9. Prince Fielder takes a massive hack at a fastball? If anything like this week, it will do one of two things: go over the fence or drop in for a hit. Nobody is hotter than Prince right now. He's in the midst of a nine-game hitting streak. And when he's not dropping hits, he's walking: nine this week alone, compared to just two strikeouts.

Let's put it this way: This week, Prince Fielder came to bat 29 times. He reached base 21 of them. His evolution from power-hitting prodigy into one of the best all-around hitters in the game – and among his average, power and plate discipline, he is undoubtedly that – has been one of the great success stories for baseball as it seeks young, African-American players.

Whether it's Fielder or David Price or Andrew McCutchen or Giancarlo Stanton or Justin Upton or Derek Jeter, the representation of American-born black players in baseball hasn't dwindled to the point …

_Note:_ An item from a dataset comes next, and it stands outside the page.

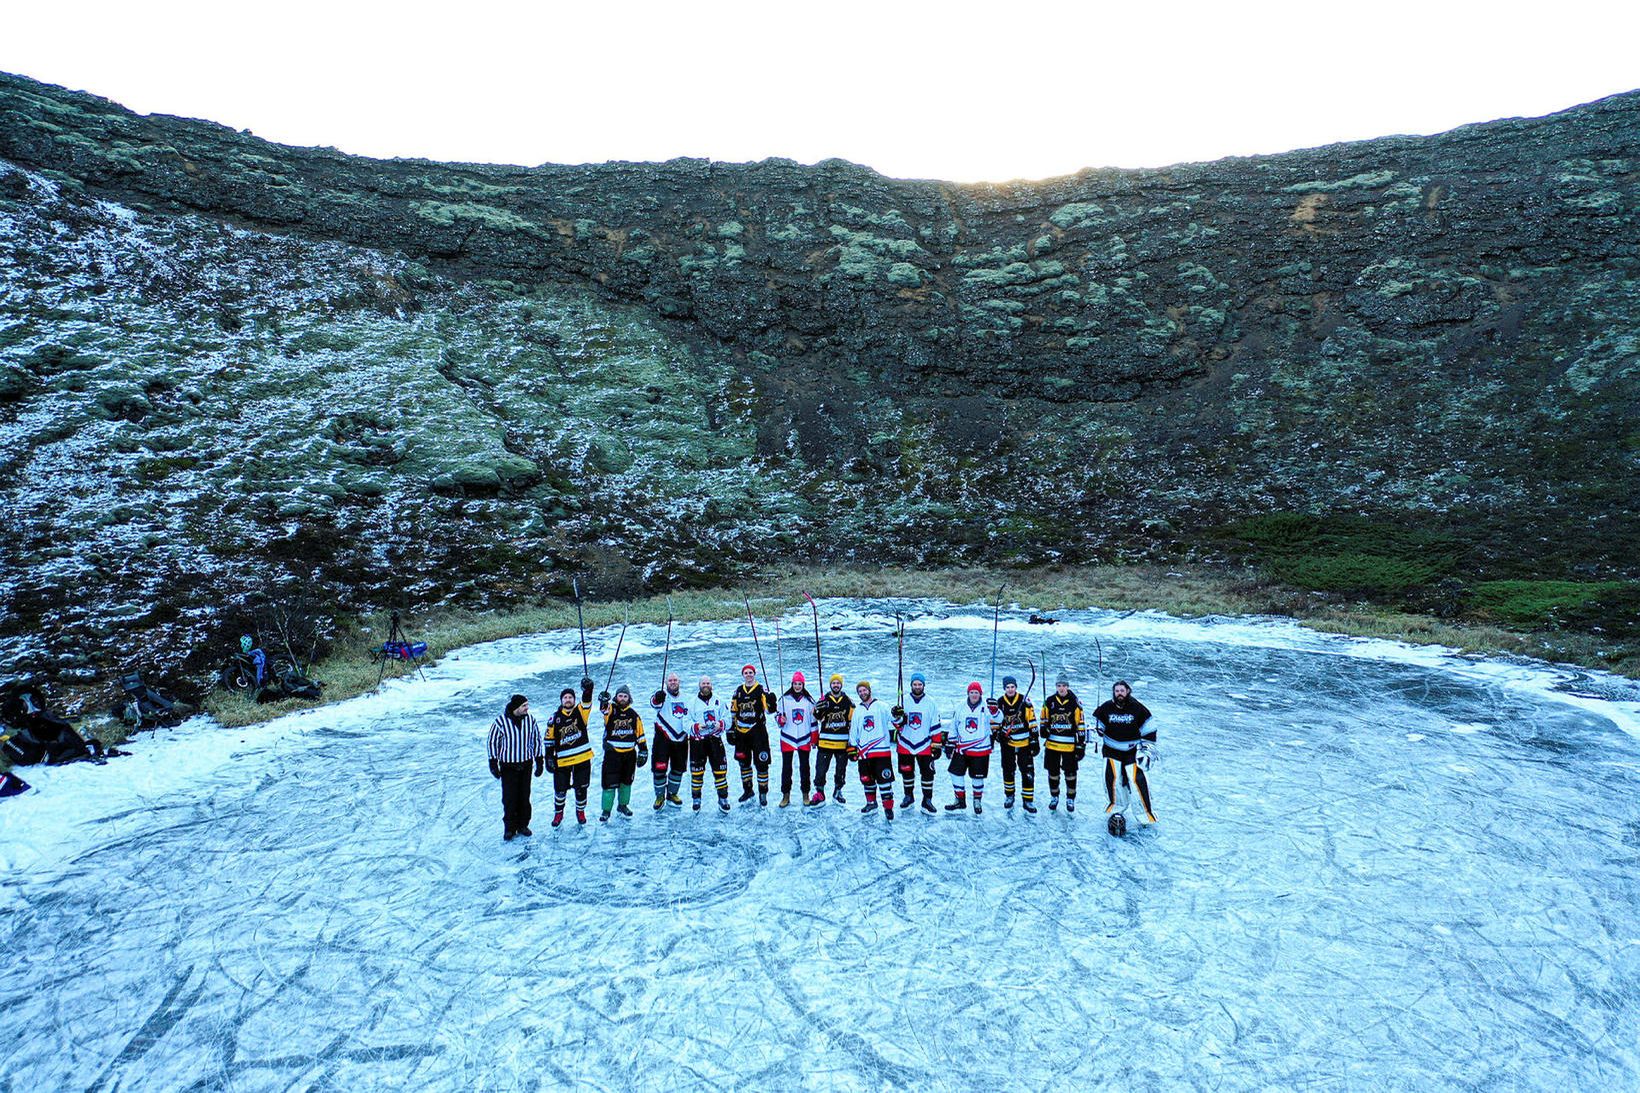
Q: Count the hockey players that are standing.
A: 13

10. Jackie Robinson would look at the sport and not recognize it. Those are stars, not just recognized by fans but embraced and loved.

They have Robinson to thank. All of baseball does. On Monday, Jackie Robinson Day, every player will wear his No. 42. Because in the end, all of them will be the same: ballplayers.

And as we wait for the courageous man to reveal himself as the first gay active athlete, may we all remember the lesson Robinson taught. He wasn't any different because of how he looked, just as someone isn't any different because of who he loves. He just wanted to play ball, same as everyone else, because that's what he was.